Dec 26, 2011 03:10
For dinner today, I joined the Brunet family and met the Midsons who are Beth's family from Australia. There's 4 of them: Maddy, Shelby, who are sisters; Joanna and William, who are their parents. William is a nice man who wants to go to Africa as a nurse. Joanna is a high school math teacher. Shelby is going to Paris to learn French. Maddy just found a job in Aus, finally and will be working for a while there. It was neat how easily I could speak with them. It was nice to see the Brunet kids. They're growing up so quickly! Over dinner, Jean-Pierre told us a funny story about Chloe as a baby. While he was changing her diaper, Chloe noticed that he wasn't completing his task properly and mustered the words to say, "Wipe me, front to back." How freakishly intelligent is that for a baby!? Haha.
Christmas Eve, mom, Kristine, Auntie Rebecca, Charlie-boy and Dexteroni had dinner together. It was honestly delicious!

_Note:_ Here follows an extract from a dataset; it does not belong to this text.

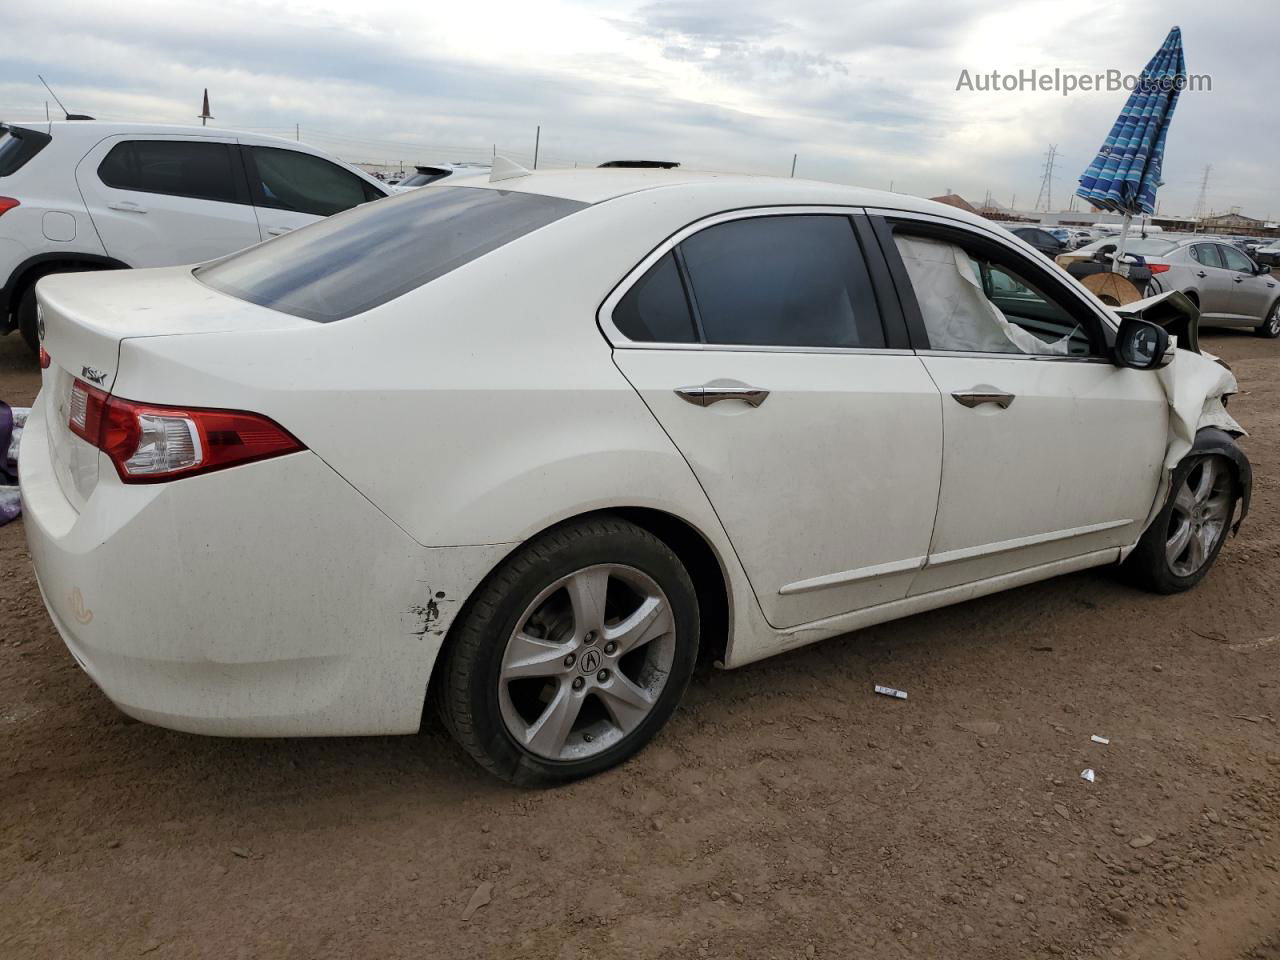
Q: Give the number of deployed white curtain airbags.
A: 1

To my surprise, I received Christmas money from mom and Auntie. Kristine got mom a gift pack of lottery scratch tickets and a quote book of the bible. I got her a red crawl neck sweater from Suzy Shier. She loved it.
Time with Krzys this Christmas has been nice. We've been hanging out like we do, watching Christmas movies. (Side note: apparently, Die Hard is considered a Christmas movie). I watched "Christmas Vacation" for the first time. Though I vaguely remember seeing it before. I brought some goody leftovers from Auntie Jo's for Krzys and his dad. Her stuff is too tasty! As we were walking out, I noticed that there was cheese that I had not yet tried, so JP gave me two blocks of cheese of it. Then I quickly ended up with a few doggie bags of treats in my purse! I should've been embarrassed except I'll be sharing it with everybody.

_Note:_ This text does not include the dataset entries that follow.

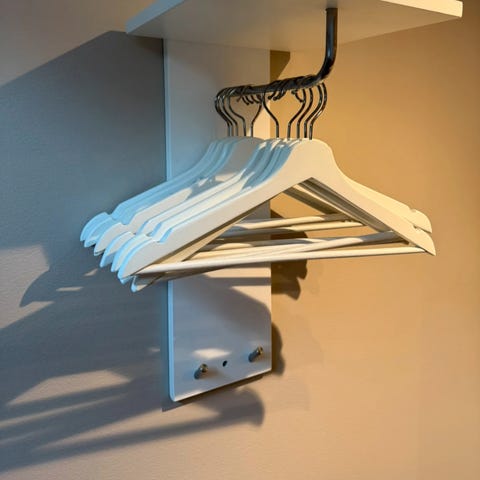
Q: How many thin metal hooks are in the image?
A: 10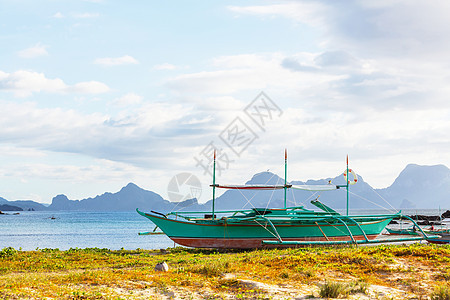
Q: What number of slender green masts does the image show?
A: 3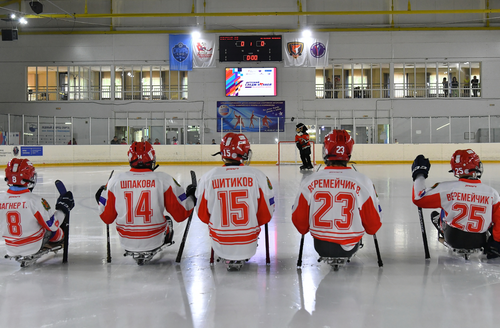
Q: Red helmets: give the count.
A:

I am so very glad that I will be cuddling up to my sweetie tonight. I love being with him. I love that he loves being me. We've started seriously talking about moving together in the last couple months, though we've only started looking at apartments online in the last couple days. It's exciting thinking about it now. I'm absolutely ready to move on. There's nothing holding me back.

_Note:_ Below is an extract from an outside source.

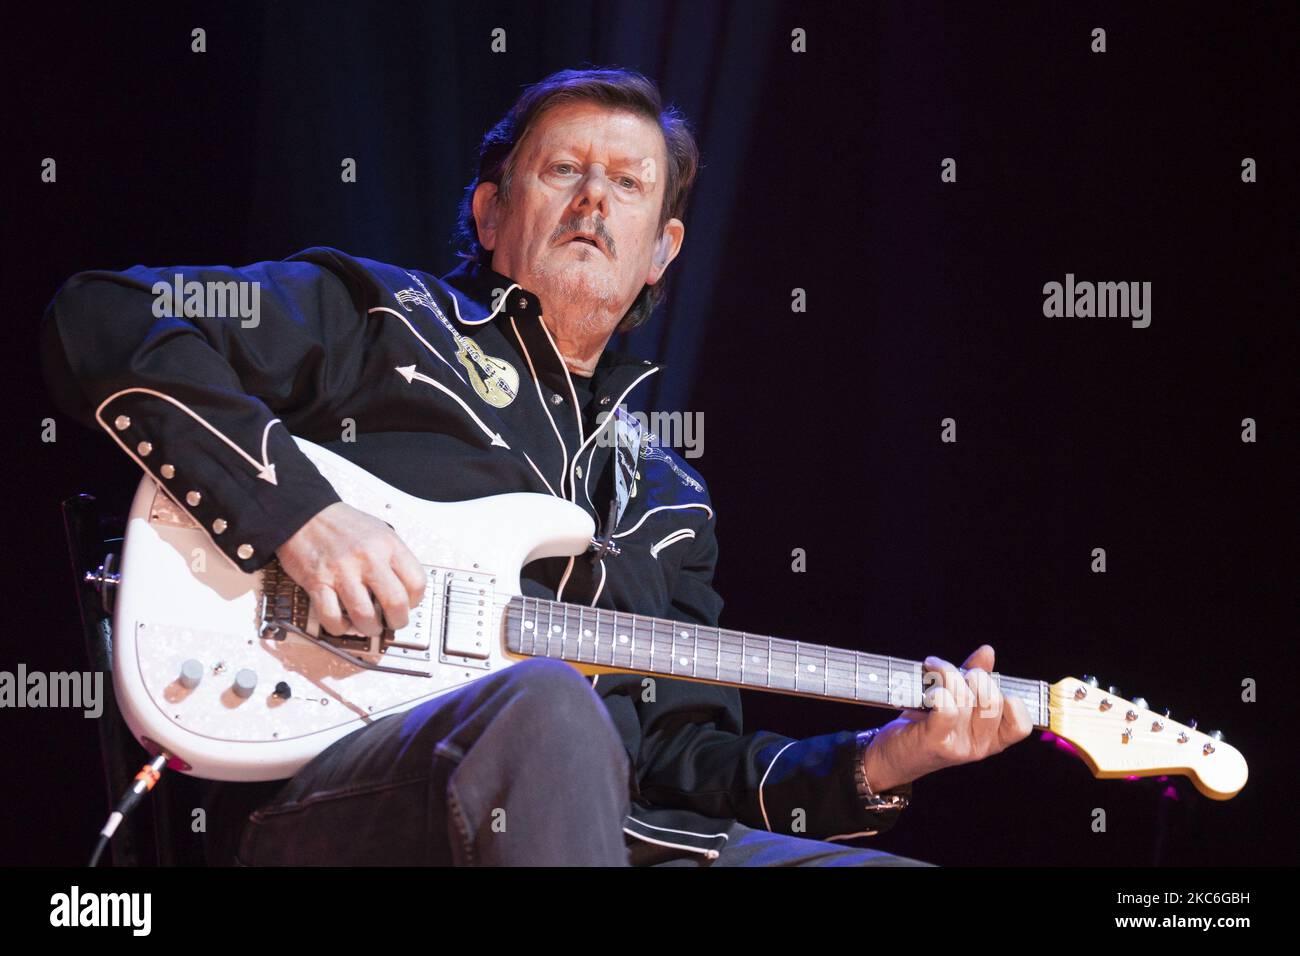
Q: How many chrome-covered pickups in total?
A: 2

Kind of a side note. Beth randomly advised me to not sabotage my relationship with Krzys. "Sabotage" seems like a good but strong word. It left me thinking that I really do not want to fuck up anything with him. We get along massively well together and the chemistry is there. There's no way I'd want to lose that. I think that the way to making it a successful relationship, at least in the foreseeable future, is to finish school successfully and holding my own/ feeling good about myself as a person. Ya know? I want him to be proud of me and see me succeed. I want to see myself to succeed, too, of course. I want both of us to see me succeed. I so much want to have a good life with him... omg, I said it! I want to build a life with him. Yup, I do.